İLK DERECE MAHKEMESİ : Ünye Aile Mahkemesi

SAYISI : 2022/828 E., 2023/246 K.

Taraflar arasındaki boşanma davasından dolayı kaldırma kararından sonra yapılan yargılama sonunda İlk Derece Mahkemesince davanın reddine karar verilmiştir.

Kararın davacı erkek vekili tarafından istinaf edilmesi üzerine, Bölge Adliye Mahkemesince başvurunun kabulü ile İlk Derece Mahkemesinin kararının tümüyle kaldırılmasına, yeni hüküm kurulmak suretiyle davanın kabulüne, tarafların boşanmalarına ve fer'îlere karar verilmiştir.
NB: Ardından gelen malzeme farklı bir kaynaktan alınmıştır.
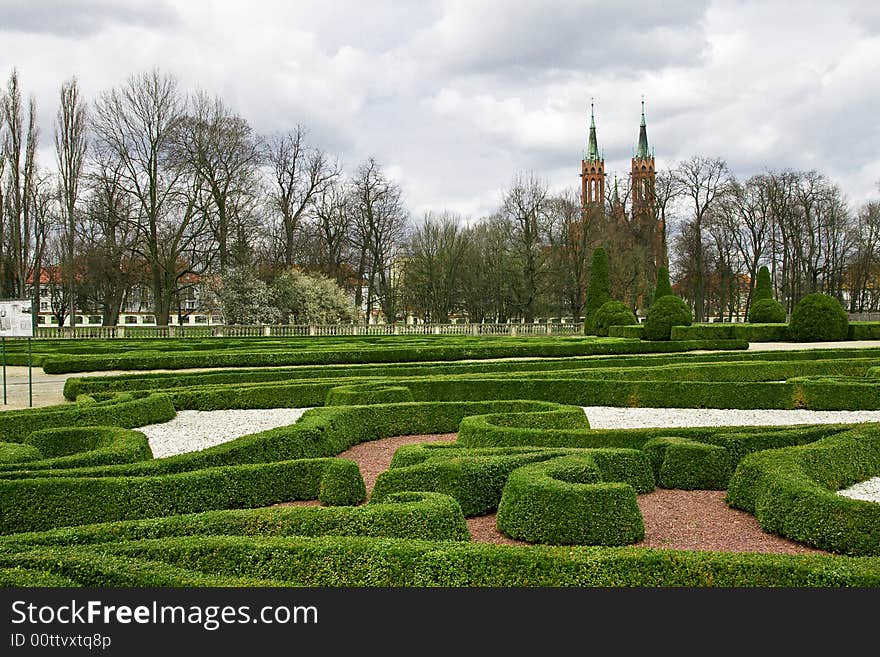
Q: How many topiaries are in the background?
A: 7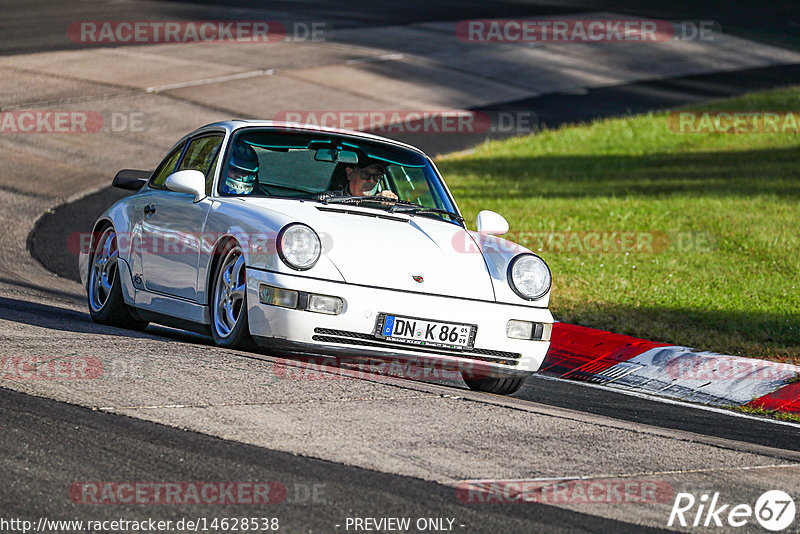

Bölge Adliye Mahkemesi kararı davalı kadın vekili tarafından temyiz edilmekle;kesinlik, süre, temyiz şartı ve diğer usul eksiklikleri yönünden yapılan ön inceleme sonucunda, temyiz dilekçesinin kabulüne karar verildikten ve Tetkik Hâkimi tarafından hazırlanan rapor dinlendikten sonra dosyadaki belgeler incelenip gereği düşünüldü:

I. DAVA

Davacı erkek vekili dava dilekçesinde; erkeğin davalı kadın ile olan evliliğinin ikinci evlilik olduğunu, kadının evlilik birliği içinde iki kez uzun süreli evi terk ettiğini, sözlü saldırılarda bulunduğunu, erkeğin önceki evlilikten olan kızıyla ilişkisi olduğunu ve kızını hamile bıraktığını, kızının çocuğu aldırdığını söyleyerek erkeğe iftirada bulunduğunu, erkeğin insan içine çıkamaz olduğunu, erkeğin ortak çocuk ...'i dövmediği halde dövdüğü yönünde şikayette bulunduğunu, neden yalan konuşuyorsun diye sorunca "sana daha neler yapacağım" dediğini, kadının annelik ve eşlik görevlerini yerine getirmediğini, 5 yıldır ayrı yatakta yattığını, 2020 yılı Nisan ayında evi terk ettiğini, otizmli ortak çocuğu tedaviye götürmediğini belirterek davanın kabulü ile 4721 sayılı Türk Medeni Kanun'un (4721 sayılı Kanun) 166 ncı maddesinin birinci fıkrası uyarınca tarafların boşanmalarına, ortak çocukların velâyetinin anneye verilmesine, kadının velâyetleri almak istememesi halinde velâyetlerin babaya verilmesine,erkek yararına aylık 1.000,00 TL tedbir ve yoksulluk nafakasına, yasal faizi ile birlikte 100.000,00 TL maddî, 100.000,00 TL manevî tazminatıa karar verilmesini talep ve dava etmiştir.

II. CEVAP

Davalı kadın cevap dilekçesinde; iddiaların asılsız olduğunu, erkeğin kadına ve çocuklara fiziksel şiddet uyguladığını, erkeğin gönderdiği mesajda hakaret ederek öldürmekle tahdit ettiğini, erkeğin ortak konutu satarak çocuklarla birlikte kadını evden attırdığını, ortada bıraktığını, ilk evliliğinden olan çocukları için kadınla evlendiğini dile getirdiğini, kadını hamileyken dövdüğünü, bu nedenle kadının 5 kez düşük yaptığını, ortak çocukları olan ...'un otizimli olduğunu, onun hamileliğinde de fiziksel şiddet uyguladığını, ortak çocuklara da fiziksel şiddet uyguladığını, bu nedenle açılan ceza davasında ceza aldığını, erkeğin sürekli ağır hakaretler ettiğini, evi terk ettikten sonra başka bir kadınla birlikte yaşadığını belirterek davanın reddine, boşanma halinde ortak çocukların velâyetlerinin anneye verilmesine, ortak çocukların her biri yararına aylık 2.000,00 TL tedbir ve iştirak nafakasına, kadın yararına aylık 2.000,00 TL tedbir ve yoksulluk nafakasına, yasal faizi ile birlikte 100.000,00 TL maddî ve 100.000,00 TL manevî tazminata karar verilmesini talep ve dava etmiştir.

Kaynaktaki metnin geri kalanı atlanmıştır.